── Records for processing ──

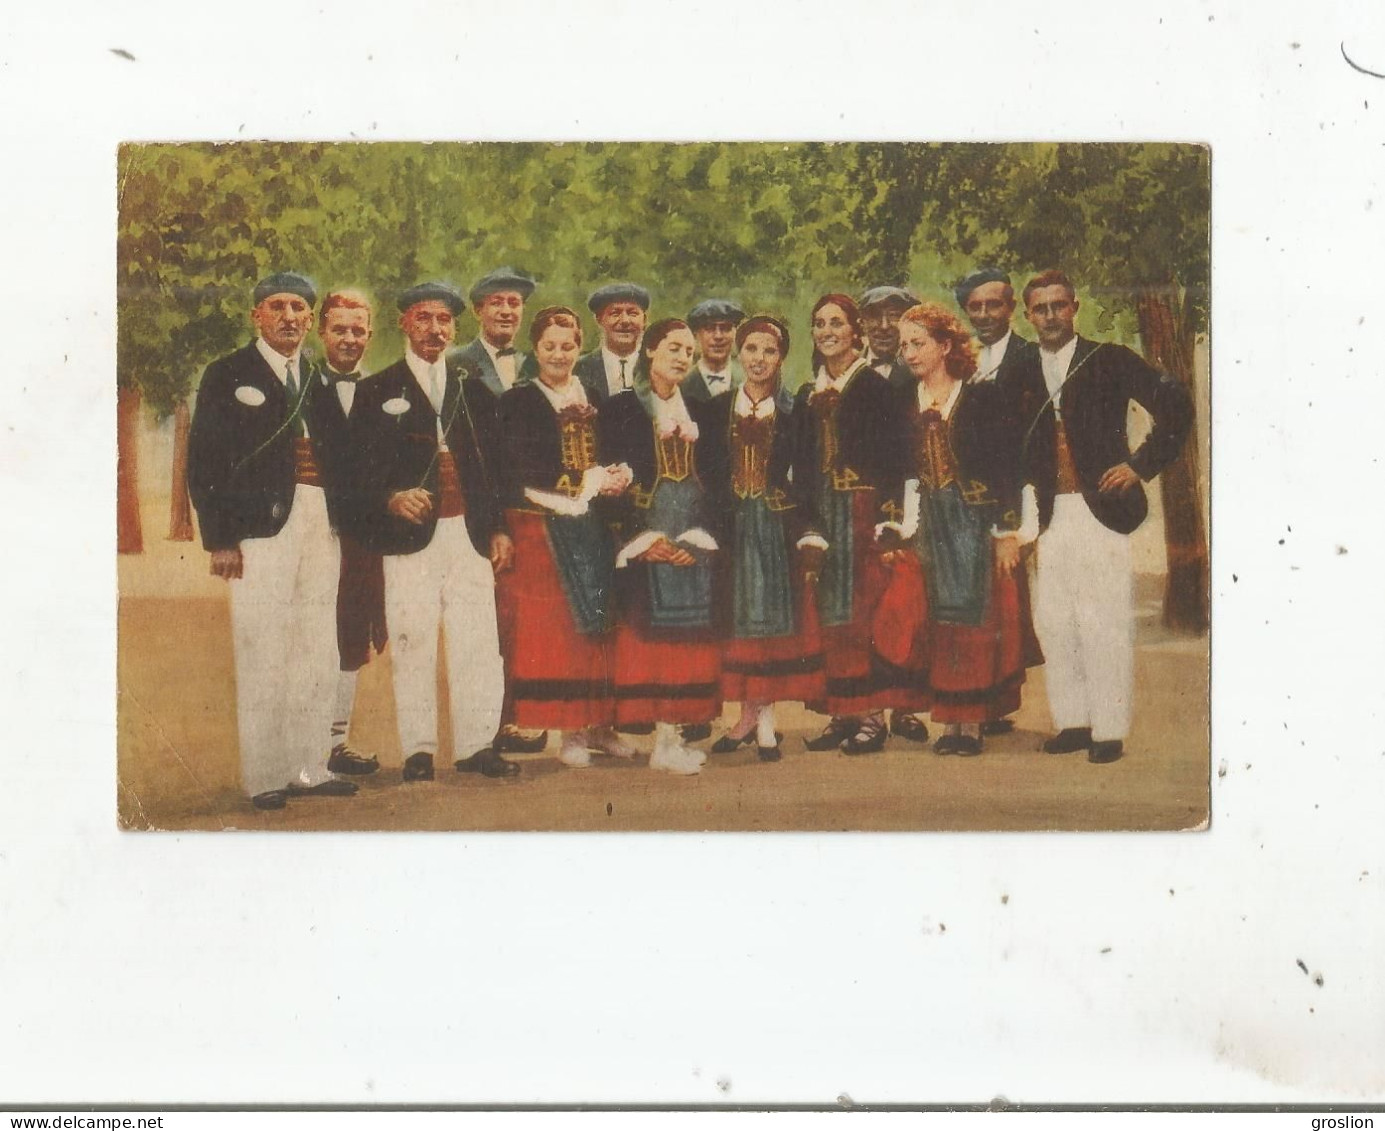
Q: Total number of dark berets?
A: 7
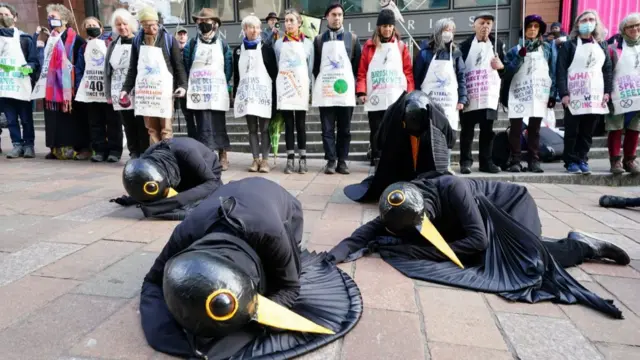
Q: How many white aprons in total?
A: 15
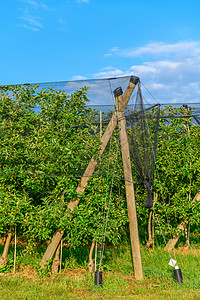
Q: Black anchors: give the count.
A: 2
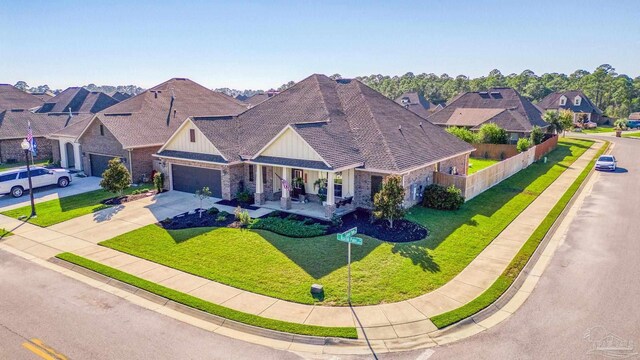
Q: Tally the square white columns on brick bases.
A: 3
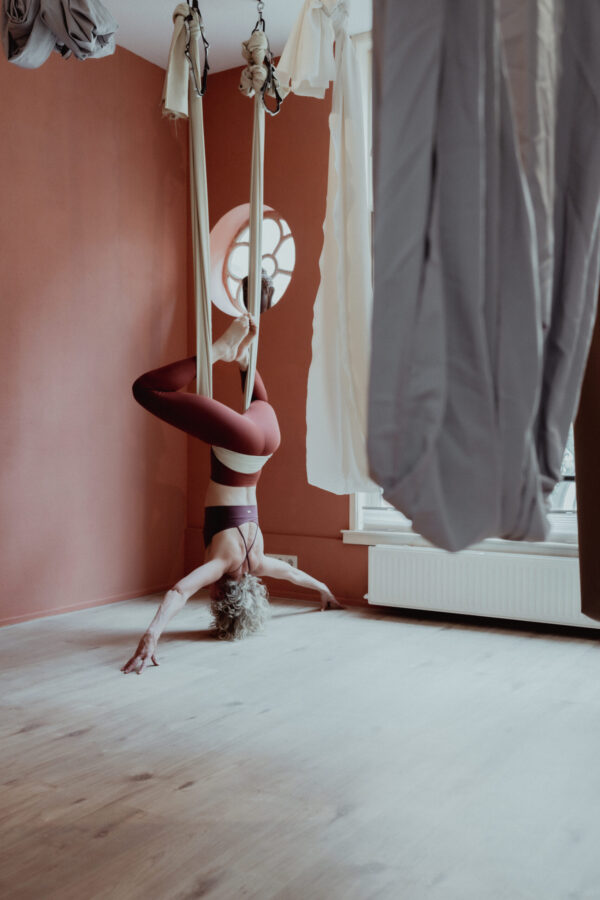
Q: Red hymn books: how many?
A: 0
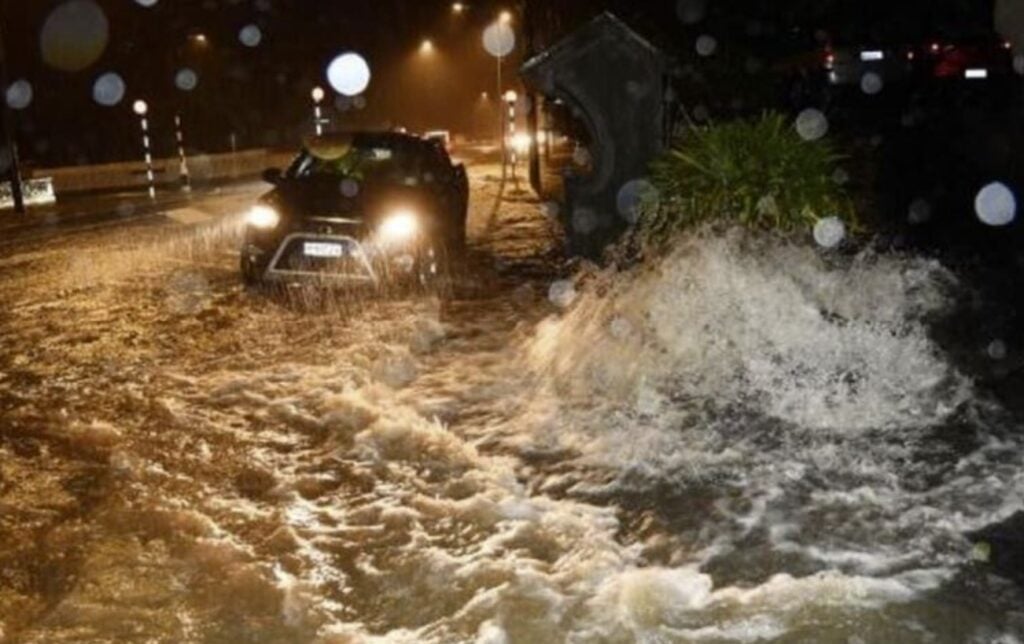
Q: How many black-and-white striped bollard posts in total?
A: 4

───

Omitting all pictures, restate word for word the lines from the one containing "Q: Black anchors: give the count." through the last line of the data.

Q: Black anchors: give the count.
A: 2
Q: Tally the square white columns on brick bases.
A: 3
Q: Red hymn books: how many?
A: 0
Q: How many black-and-white striped bollard posts in total?
A: 4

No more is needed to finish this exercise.